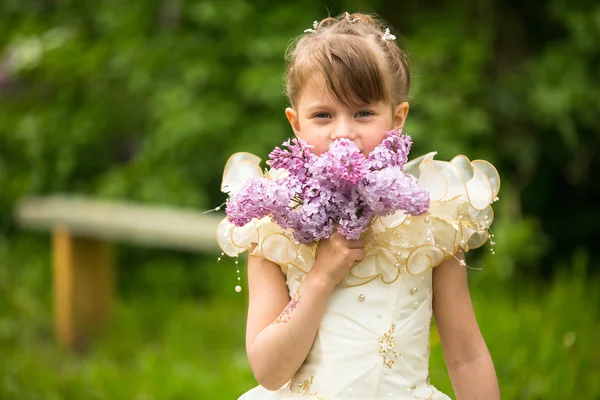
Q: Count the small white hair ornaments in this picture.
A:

- - -

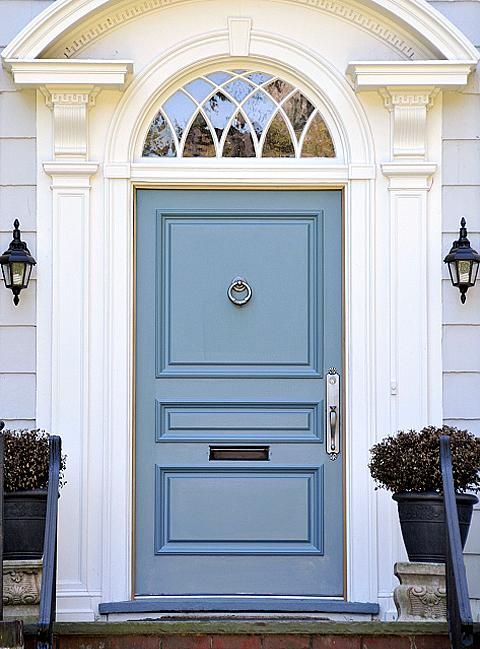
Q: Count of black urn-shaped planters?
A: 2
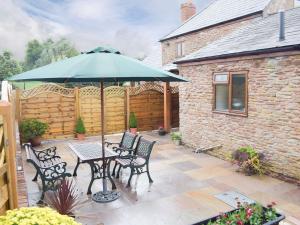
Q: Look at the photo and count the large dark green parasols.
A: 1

- - -

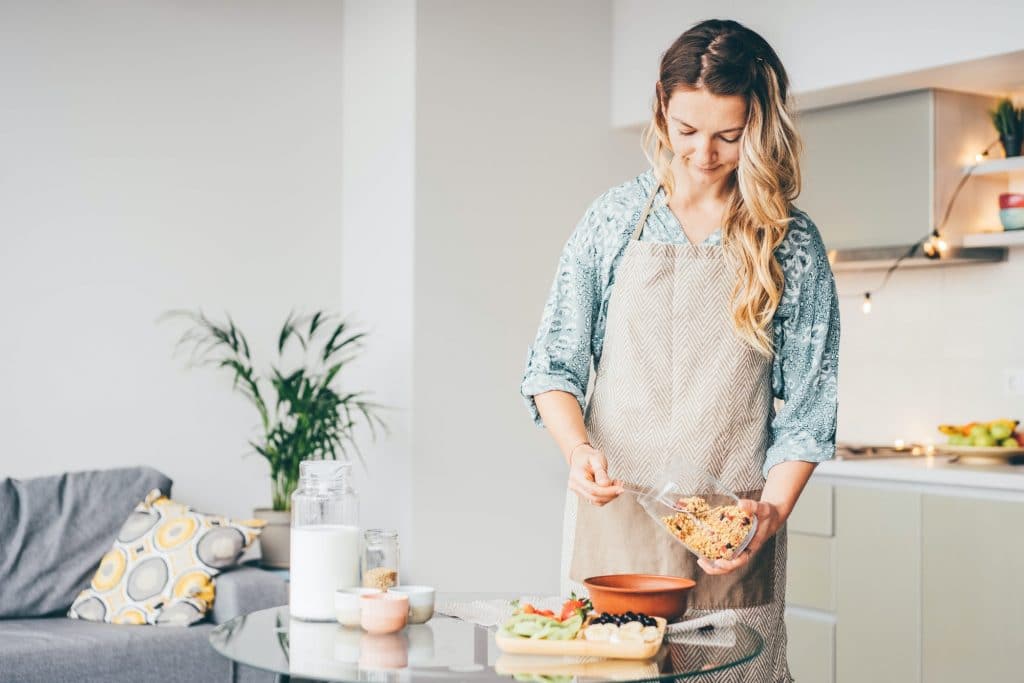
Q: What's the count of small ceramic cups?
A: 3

- - -

▶ **Work instructions**: Filter these records, keeping every line where the word "small" occurs.

▶ **Task answer**:
Q: Count the small white hair ornaments in this picture.
Q: What's the count of small ceramic cups?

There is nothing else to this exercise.